▶ **Dataset entries**
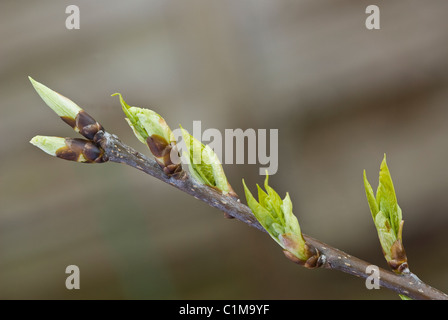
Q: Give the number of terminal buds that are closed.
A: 2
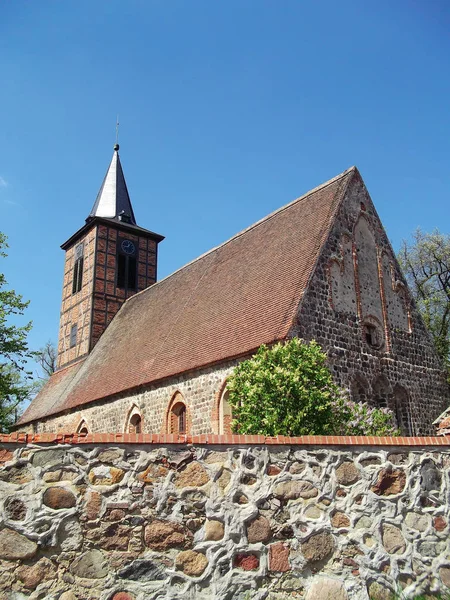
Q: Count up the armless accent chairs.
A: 0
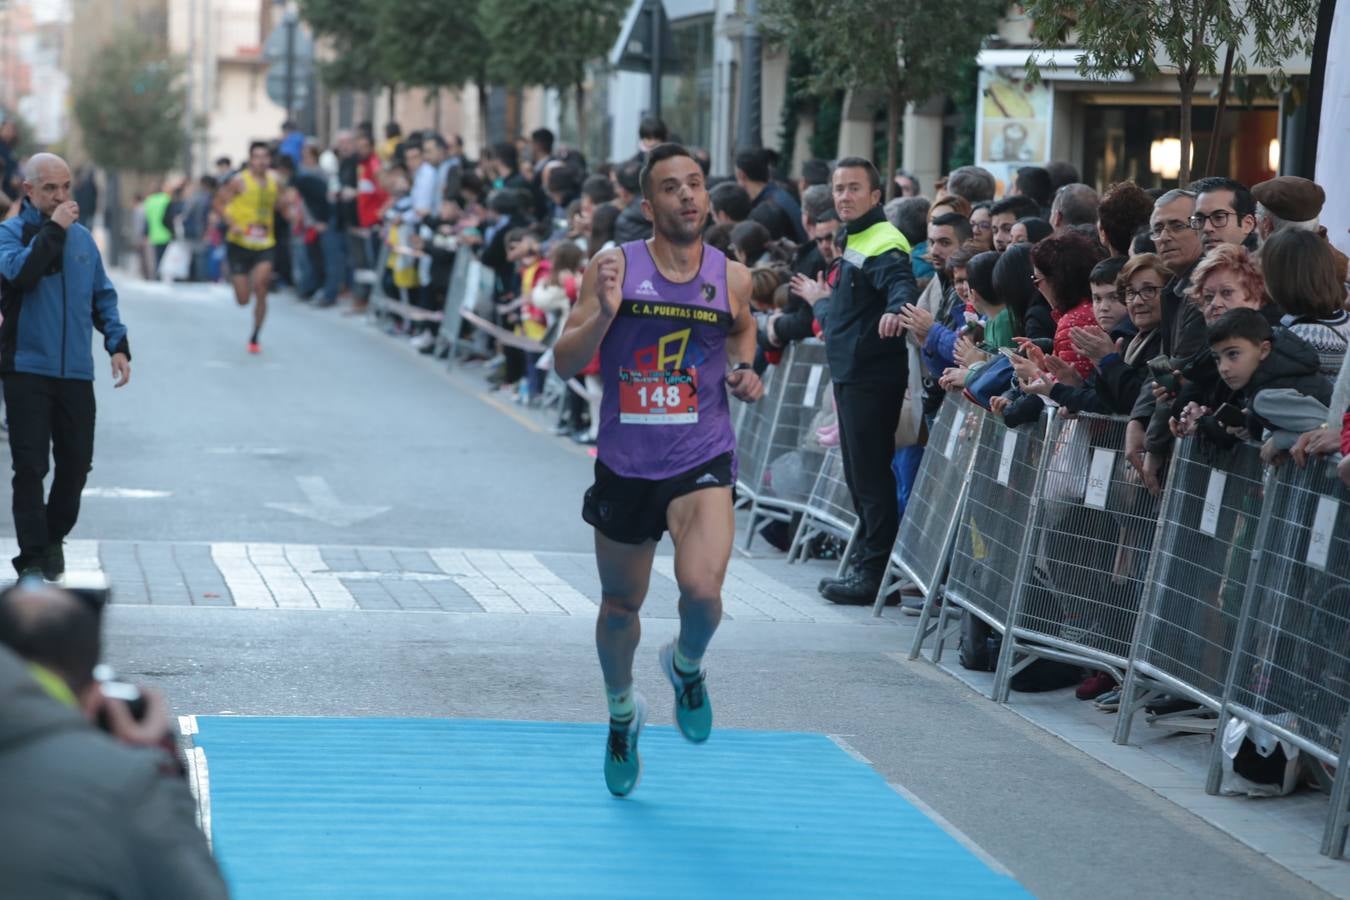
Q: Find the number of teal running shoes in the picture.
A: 2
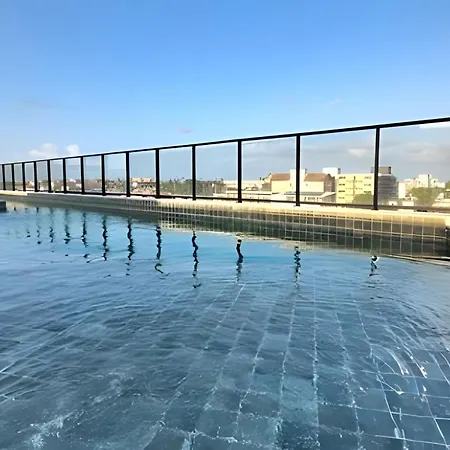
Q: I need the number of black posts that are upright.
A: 14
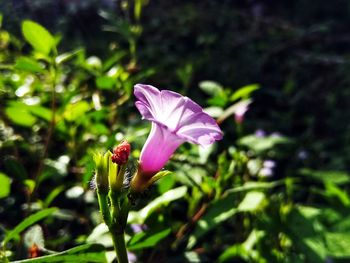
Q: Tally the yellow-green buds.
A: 2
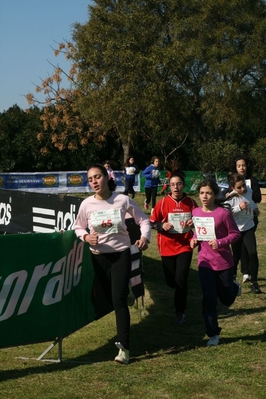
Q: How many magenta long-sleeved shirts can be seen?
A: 1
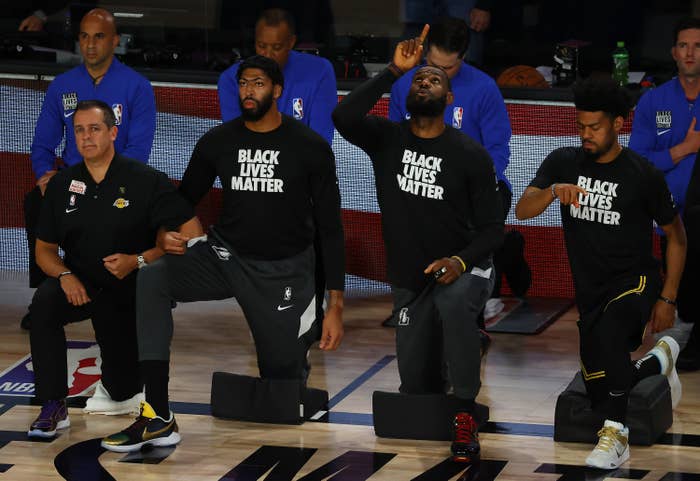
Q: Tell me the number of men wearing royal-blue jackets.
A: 4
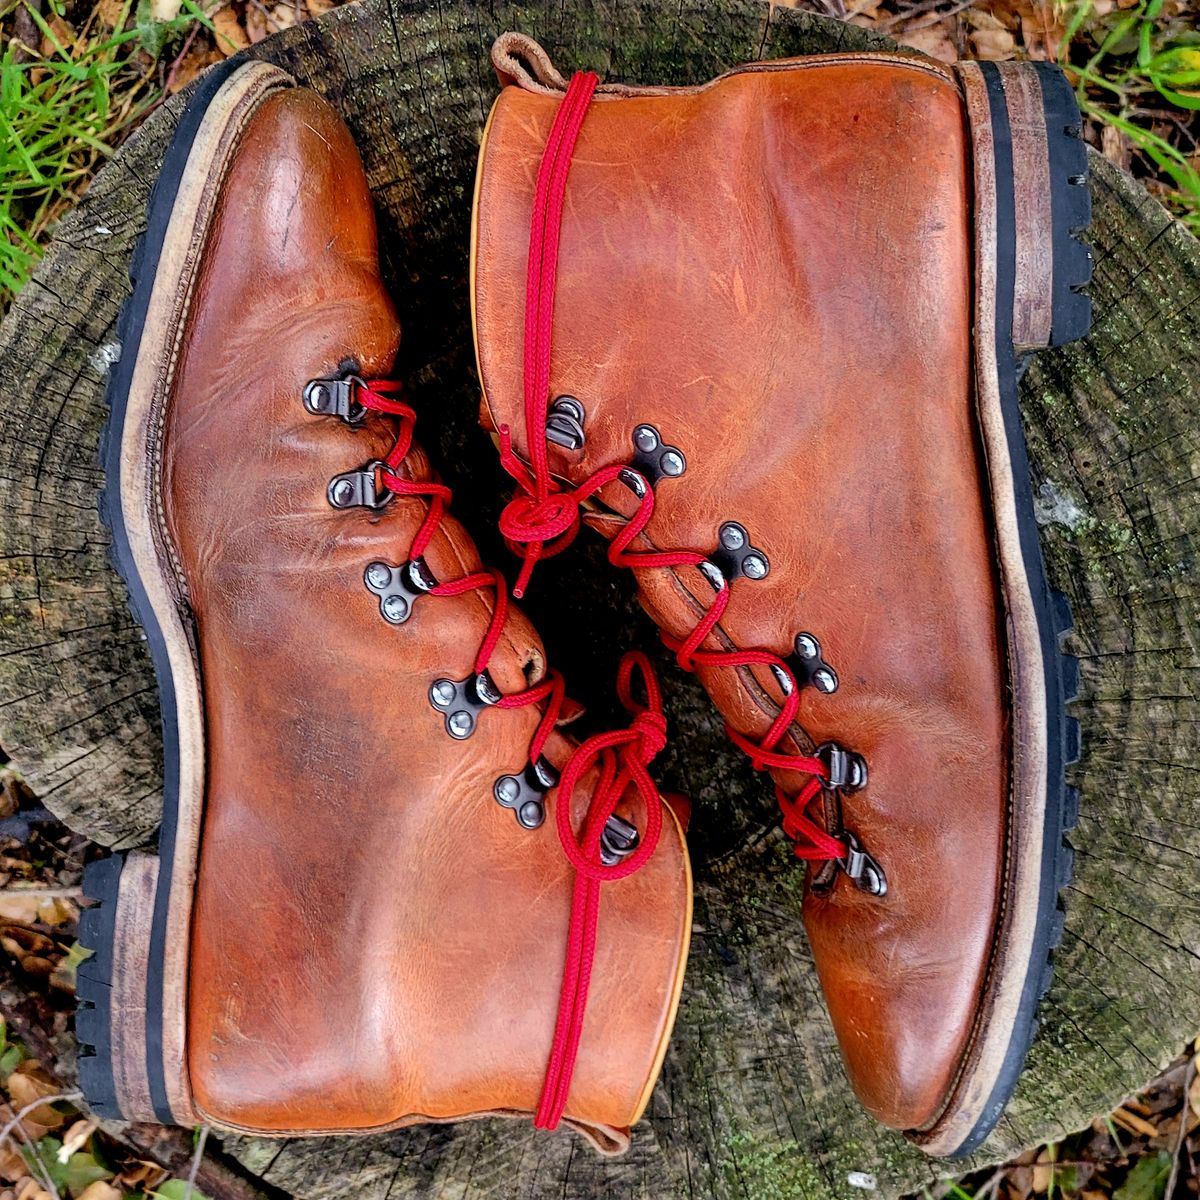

▶ **Task**
Restate every record above word for word, without images.

▶ **Task solution**
Q: Give the number of terminal buds that are closed.
A: 2
Q: Count up the armless accent chairs.
A: 0
Q: Find the number of teal running shoes in the picture.
A: 2
Q: I need the number of black posts that are upright.
A: 14
Q: Tally the yellow-green buds.
A: 2
Q: How many magenta long-sleeved shirts can be seen?
A: 1
Q: Tell me the number of men wearing royal-blue jackets.
A: 4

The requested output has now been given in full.